Le futur théologien, expert au concile de Vatican II, a 10 ans quand éclate la Première Guerre mondiale. Sur le conseil de sa mère, il tient son journal, illustré de dessins, avec la volonté rapidement affichée de témoigner pour l’avenir, afin d’expliquer aux Français non envahis ce que fut la vie à Sedan sous l’occupation allemande. L’édition respecte le texte original, ses erreurs d’orthographe et de syntaxe, ses dessins naïfs, plus nombreux au début, laissant plus de place au texte lorsque l’enfant grandit. La présence de passages très bien écrits, construits et sans fautes, laisse penser qu’il y a eu deux moments d’écriture, le second datant peut-être de 1924, lorsque l’auteur a rédigé une préface à son « Journal de la guerre franco-boche ».

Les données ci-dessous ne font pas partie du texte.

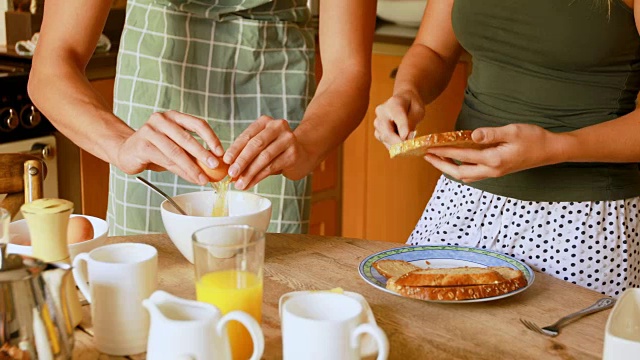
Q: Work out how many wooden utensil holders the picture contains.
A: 1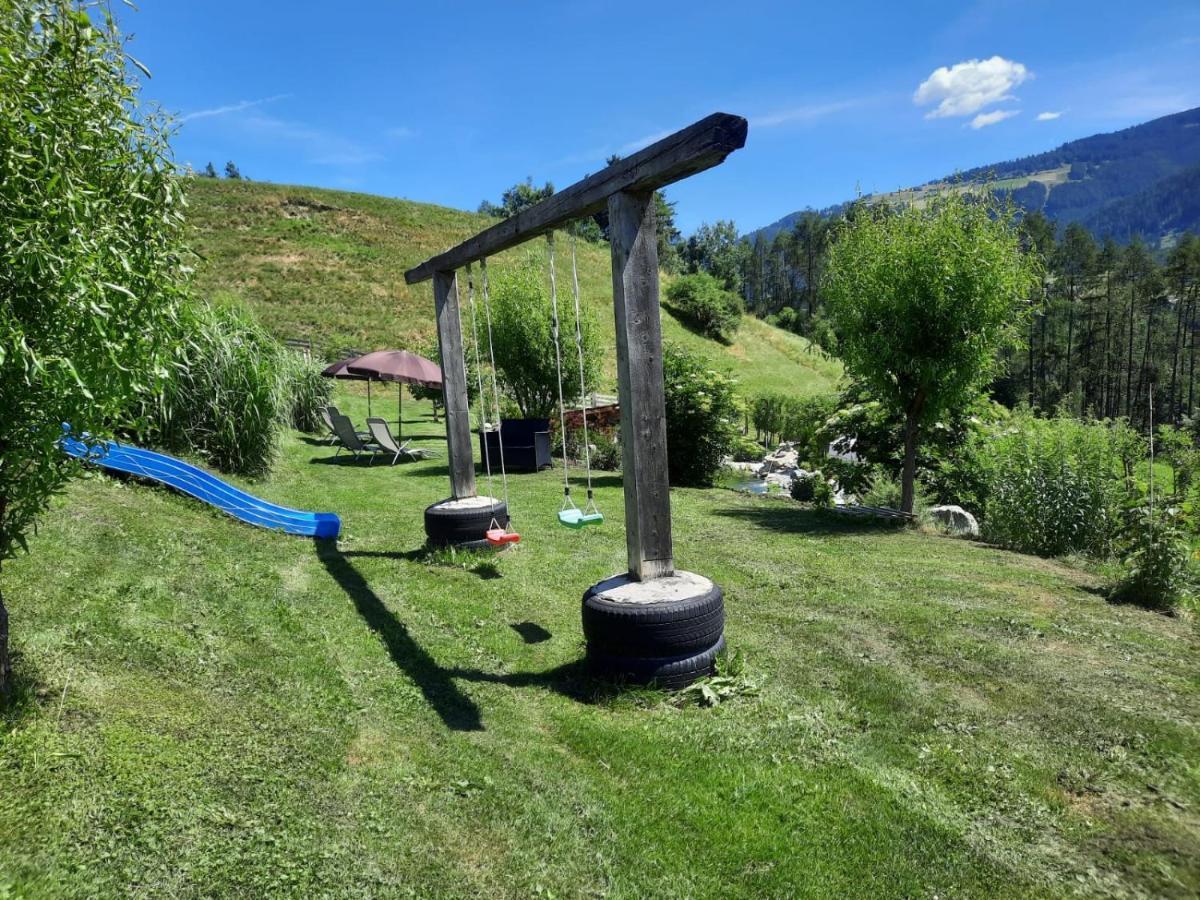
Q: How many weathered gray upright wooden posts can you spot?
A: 2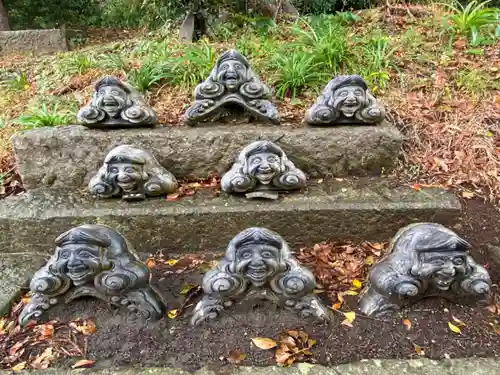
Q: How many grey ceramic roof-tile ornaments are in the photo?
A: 8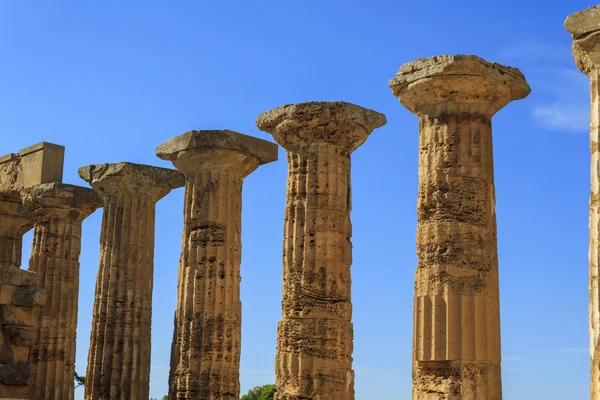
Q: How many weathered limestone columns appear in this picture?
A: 7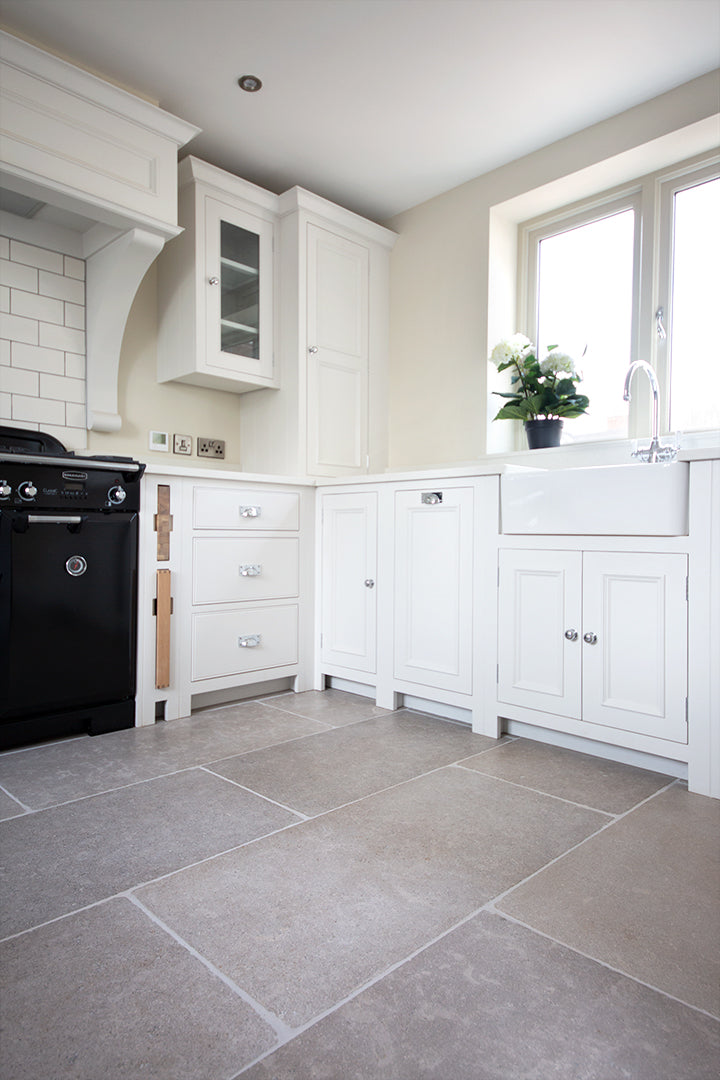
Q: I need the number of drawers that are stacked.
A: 3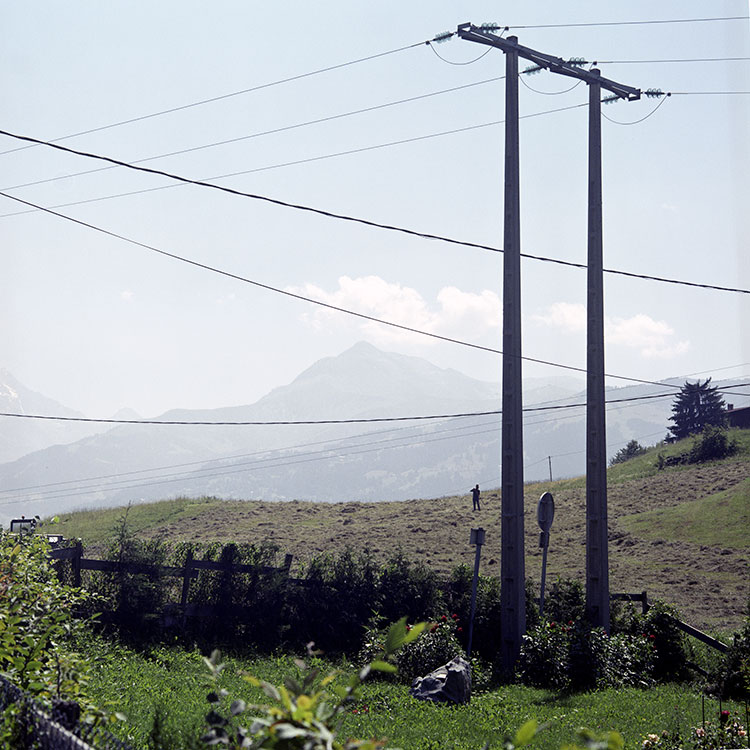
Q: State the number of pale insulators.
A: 6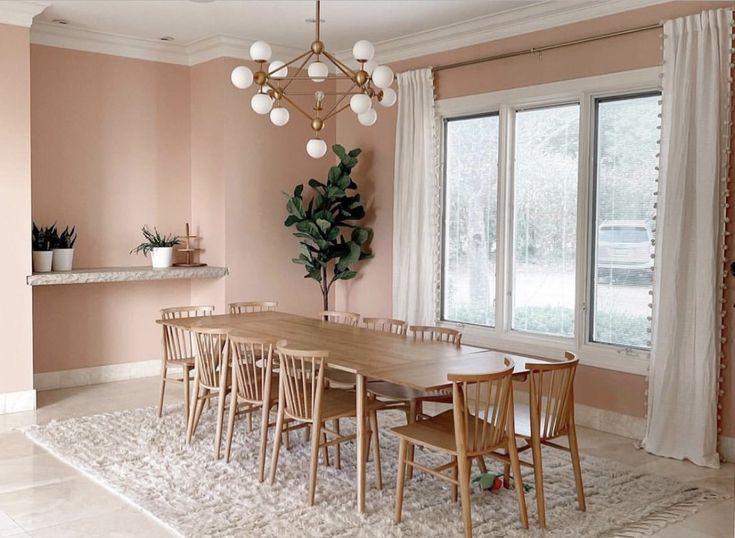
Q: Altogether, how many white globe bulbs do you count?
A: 14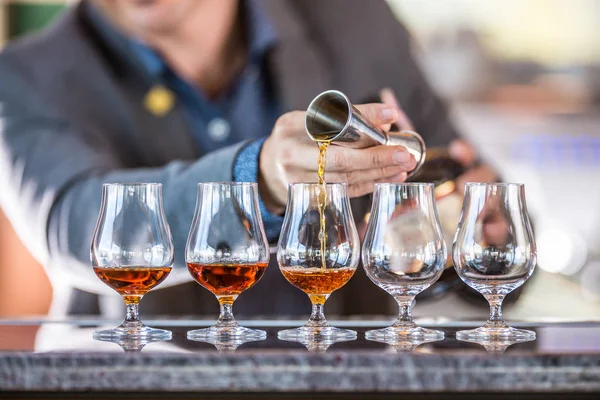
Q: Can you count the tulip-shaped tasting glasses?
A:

Début août 1914, Sedan, proche de la frontière, est fébrile ; les combats se rapprochent de la ville qui accueille les premiers réfugiés, puis les blessés français, et voit passer les troupes en retraite. Le 25, « commence une histoire tragique », celle de l’occupation. Yves garde espoir et traduit chaque canonnade, chaque mouvement de troupes allemandes, de blessés ou de prisonniers, chaque aéroplane, comme annonce de la délivrance prochaine. Puis c’est la résignation et il continue à noter les faits, graves ou mineurs, de la vie quotidienne sur cinq cahiers d’écolier : la taxe sur les chiens qui signe l’arrêt de mort de son propre animal ; les réquisitions ou pillages de toute sorte de vivres et matériaux ; la scolarité aléatoire ; le ramassage d’orties pour faire des tissus ; la prise d’otages envoyés vers l’est (son père et son grand-père en font partie) ; le meurtre du directeur de l’usine à gaz. Il est très sensible au sort des prisonniers russes, roumains et italiens dont certains meurent sous les coups et la famine.
Yann Prouillet
*L’enfant Yves Congar, Journal de la guerre 1914-1918, Paris, Cerf, 1997, 287 p. + fac-similés, notes et postface de Stéphane Audoin-Rouzeau.